Note the high degree of cytokine connectivity between immune cells – macrophages, B cells, dendritic cells, and NK cells – and non-immune body cells – fibroblasts, endothelial cells, epithelial cells, platelets (PLAT), osteoblasts (OSTb), osteoclasts (OSTc), chondrocytes (CHON), and smooth muscle cells (Figure 4). Interestingly, these body cells are involved in wound healing[12], bone repair[19], blood-vessel formation[20], and other processes that maintain the healthy body[13]. At least from the cytokine point of view, the immune system and the body are closely connected to form a large integrated maintenance system[13].

A high density of internal networking is characteristic of cognitive systems such as the brain[8, 13, 21] – neurons spend much time communicating among themselves while they interact with their environment. Indeed, the high density of internal cytokine networking of immune cells (Figure 1 and Table 2) is compatible with the notion that the immune system may have evolved a process of cell integration that emerges from this collective exchange of cytokine signals[13, 22]. The clique and semi-clique motifs are characteristic of immune system and social super-families (see Figure 5, triad sub-graphs 12 and 13) and of some neuron systems[8]. It would appear that mutual connectivity between immune cells is essential to integrated, collective immune function.

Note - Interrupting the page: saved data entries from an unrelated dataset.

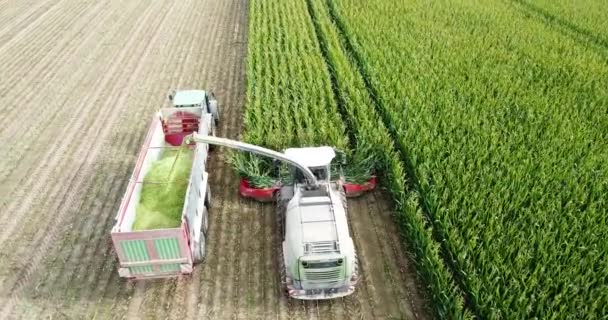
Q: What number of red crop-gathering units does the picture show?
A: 2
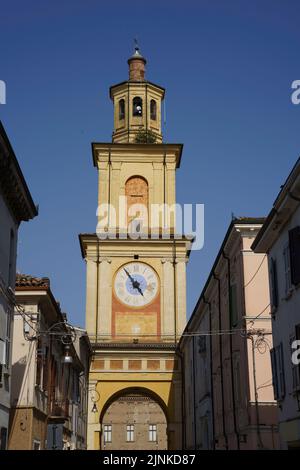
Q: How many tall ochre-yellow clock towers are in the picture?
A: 1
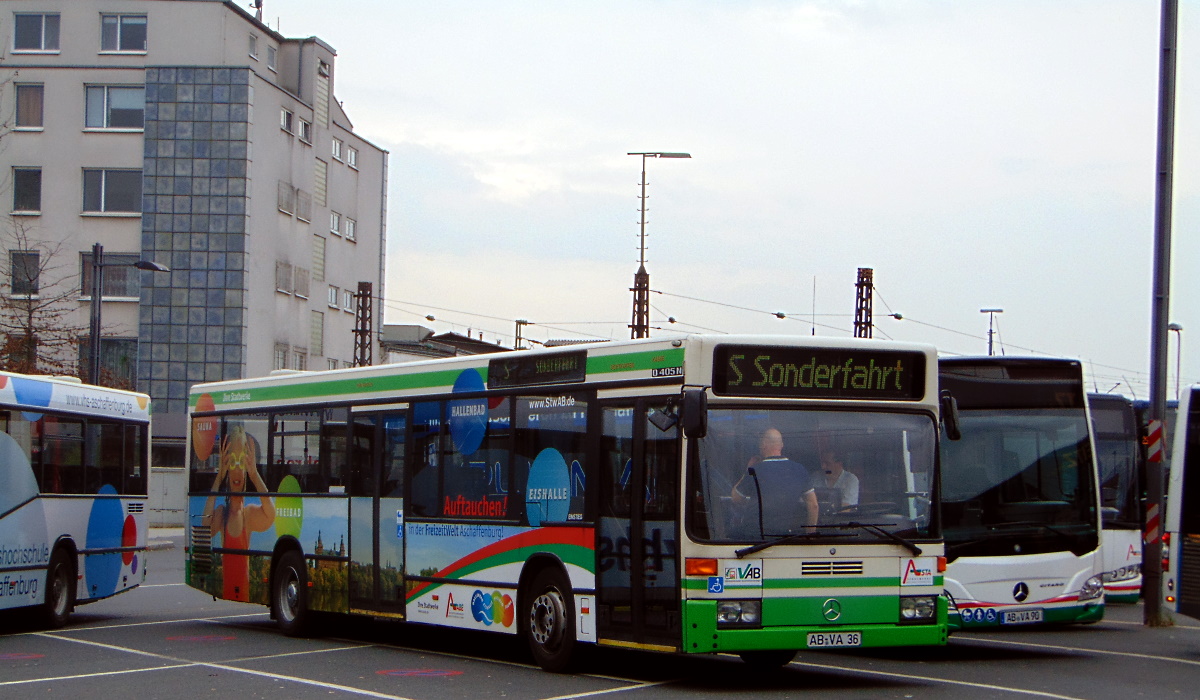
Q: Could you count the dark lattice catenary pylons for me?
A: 3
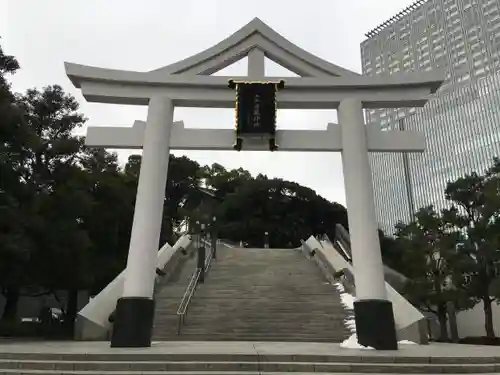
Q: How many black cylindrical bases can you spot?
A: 2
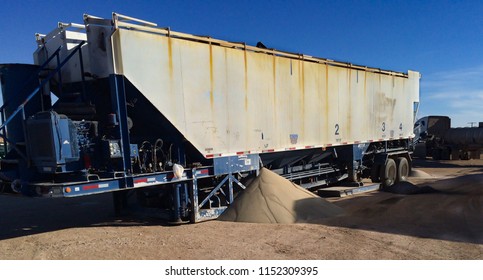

The cytokine architecture of the system as a whole extends and complements the known biologic roles of particular cells [13]. Figure 3a and 3b show us that the macrophage and the B cell are unique in being mutually connected to most other cells in the immune system, and also to many body cells. Interestingly, the macrophage and the B cell function as professional antigen-presenting cells [13]; T cells and B cells that bear receptors for specific antigens may respond to their antigens processed and presented by macrophages or B cells [13]. Thus, macrophages and B cells link antigen-specific immunity (antigen presentation) and innate immunity (reciprocal cytokine connectivity to immune and body cells) [13]. The macrophage is probably the first immune cell to appear in the evolutionary tree and the B cell is probably the first immune cell that bears a somatically generated receptor able to recognise antigens[23]. Thus a cell's position in the structure of the network might reflect its evolutionary position, and not only its function (Figure 3b). Extension of the cytokine network analysis to include individual cytokines will require increased computing and algorithmic power, but should reward us with a more precise understanding of the system.

Note that immune connectivity, unlike neuronal connectivity, is not hard-wired [13, 24]. Since most cytokine interactions are between adjacent cells[4], the immune-body cytokine network is established by immune-cell migration to discrete body sites. The immune cytokine network materialises in practice only when immune cells migrate by chemotaxis to tissue sites of inflammation or to selected hubs of immune cell congregation – lymph nodes, Payer's patches, spleen and other immune organs [13, 24]. The organised migration, compartmentalisation and selective activation of immune cells serve to channel the dense potential connectivity of the system into manageable, ad hoc collectives that gather and disperse, like human interactions, as the need arises[13]. Just as the architect's plan is realised only when living people interact in the standing structure, cytokine architecture is realised only when living cells interact dynamically in the living body.

Conclusion

The cytokine connectivity architectures shown here demonstrate that immune cells do not function merely as individual clones, but work in innately integrated and hierarchical collectives. Indeed, the rich cytokine connectivity of immune cells with body cells involved in wound healing and angiogenesis is compatible with the concept that these cell collectives are integrated into a maintenance system[13]. Defense against pathogens is not the only function of the immune system.

Methods

Database: cells and cytokines

Table 1 lists the 29 nodes (14 immune cells and 15 non-immune cells) and 29 edges (major cytokines) we analysed [57]. We deleted redundancies and obvious errors from the databases, and grouped as one node any cell that appears in the database labelled in various states and locations (see additional files 1 and 2).

Density

The density of a network [25] is the actual number of edges realised in the existing network as a fraction of the maximal number of edges potentially expressible in the network. The values are normalised, and range between 0 (no edges) and 1 (all possible edges exist). Network density is calculated thusly: L is the number of edges and N is the number of nodes in the network. In a directed edge network (the direction of the edges is recorded), the maximal number of edges for a network with N nodes is N(N - 1), and the density is L/N(N - 1). In an undirected network (the direction of the arrows is not considered), the maximal number of edges for N nodes is N(N - 1)/2, and the density is 2L/N(N - 1). Network density is the average fraction of edges incident with nodes in the network[25].

Motifs, non-motifs and anti-motifs

The motif analysis[18] is made by comparing the observed frequency of a particular set of nodes and edges with the estimated frequency of the particular set. The estimated frequency of a set of connections is computed by first characterising the actual numbers of edges that enter (input) or exit (output) each node – these edges constitute the legitimate input and output of each node. Each node is then paired at random with other system nodes, but without changing the legitimate inputs and outputs of each node defined by the real system; see additional file 4.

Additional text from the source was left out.